Il a mis du temps à arriver sur nos écrans hexagonaux, mais nous avons enfin la chance de découvrir « La Famille Asada », un long-métrage lumineux qui nous rappelle la force que peuvent avoir les photographies sur nos vies. De l’instant où elles sont prises au moment où elles deviennent un souvenir, c’est à travers le parcours du photographe Masashi Asada que l’on en pèse l’importance.
La Famille Asada est un long-métrage de Ryōta Nakano, déjà derrière la caméra de Her Love boils bathwater, un film que nous avions adoré. Toujours dans la même veine du Japon réaliste et contemporain, le réalisateur s’intéresse ici à Masashi Asada, un photographe qui s’est fait connaître sur l’archipel pour ses recueils de photos touchantes et au plus près de la pureté des émotions.
Dans sa famille, chacun porte en lui un rêve secret : le père se serait bien vu pompier, le grand-frère au volant d’une Formule 1 et la mère pourquoi pas épouse de yakuza ! Masashi, lui, va réaliser le sien en devenant photographe professionnel. Grâce à son talent, il va trouver une manière de donner vie à ceux des autres.
La Famille Asada : deux recueils pour une histoire
Le scénario est en effet articulé autour de deux recueils signés du photographe. Dans le premier, Asada-ke, il s’est justement amusé à mettre en scène les membres de sa famille dans des matérialisations mises en scène de leurs rêves inachevés. Avec beaucoup d’humour, tout le monde se prend au jeu et on rigole beaucoup de ces séquences où le côté enfantin de l’imagination et du jeu reprend le dessus. Comme quand on est petit, sur ces photos légères et très drôles, « on joue », on fait semblant. Il y a tout à coup une étoile éteinte depuis longtemps qui se rallume en nous quand l’objectif est braqué sur ce qui ressemble tour à tour à un restaurant, une campagne politicienne ou la reconstitution d’une scène du passé. L’idée est tout simplement brillante.
Le film séduit justement par ces scènes qui nous montrent combien cette idée du photographe va lui permettre de garder sa famille soudée à travers ses clichés, les membres attendant avec impatience la prochaine scène. On rigole autant que les modèles et Ryōta Nakano savent capturer ces moments de bonheur partagés que nous donnent le sourire. Néanmoins, son long-métrage n’est pas qu’un grand arc-en-ciel puisque le drame y a également une place prépondérante, tout en ne s’éloignant pas d’un iota du thème principal du film : la photographie.
Les vestiges du souvenir
Même si le film s’appelle La Famille Asada, il se focalise avant tout sur un de ses membres en particulier : Masashi. Ce dernier va vivre en 2011 un événement qui changera à jamais le cours de sa vie. Alors qu’il est en déplacement professionnel pour shooter une famille dans la région du Tōhoku, il se rend dans une ville côtière où le séisme de la même année a causé de terribles dégâts et fait de nombreuses victimes. Ravageant plus de 600 kilomètres de côtes, le tsunami qui en a résulté a fait plus de 18 000 morts.

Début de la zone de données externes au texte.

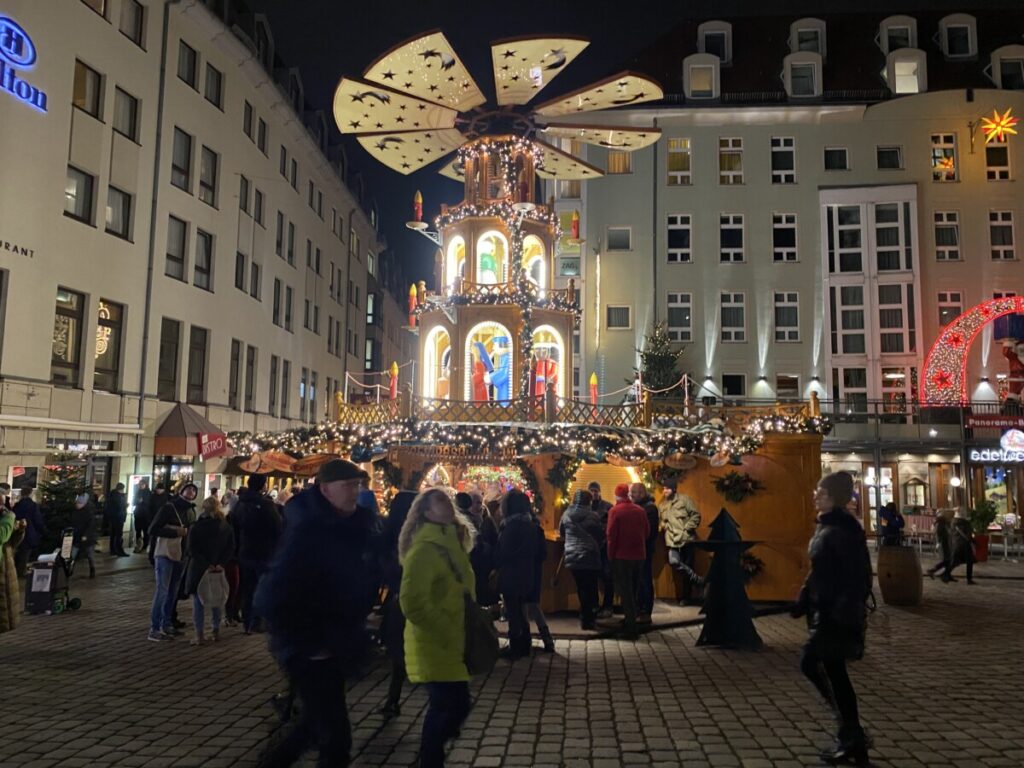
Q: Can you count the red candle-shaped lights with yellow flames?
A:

Dans cette ville où il s’arrête par hasard, il rencontre un homme qui s’est donné comme mission de retrouver toutes les photos perdues dans les décombres afin de les rendre à leurs propriétaires. Il décide alors de lui prêter main forte et ce qui commence comme un petit stand extérieur sur une place se transforme peu à peu en marché de l’espoir. Cette action bénévole durera plus d’un mois pour le photographe.
Le film se concentre longuement et avec beaucoup de pudeur sur ce moment dont il tirera là aussi un recueil intitulé Album no chikara (Le Pouvoir des albums). Les scènes du film nous montrent combien ces photographies au départ souvent banales se transforment finalement, à l’heure de la catastrophe, en dernier refuge de certains souvenirs.
Ces instantanés du quotidien deviennent ainsi des trésors chéris à cause de la disparition de certains modèles qui les habitaient. Difficile aux spectateurs après la découverte du long-métrage de ne pas avoir envie d’ouvrir les vielles boîtes de photos poussiéreuses oubliées dans ses placards pour se réchauffer le cœur de sourires et d’anciens bonheurs partagés.
Avec La Famille Asada, le réalisateur nous offre un nouveau très beau film, humain comme on les aime et qui éblouit par cet équilibre parfait entre le drame et la légèreté. Le film débute ainsi sur un enterrement mais se termine sur une belle scène qui ne peut que nous mettre du baume au cœur. Ryōta Nakano nous offre une œuvre forte et magnifique que l’on prendra plaisir à voir et certainement à revoir !
Le film est à découvrir au cinéma en France depuis le 25 janvier et distribué par Art House. Et si vous êtes curieux de découvrir le recueil de photos qui a inspiré le film, il est disponible sur le site d’Hanabi.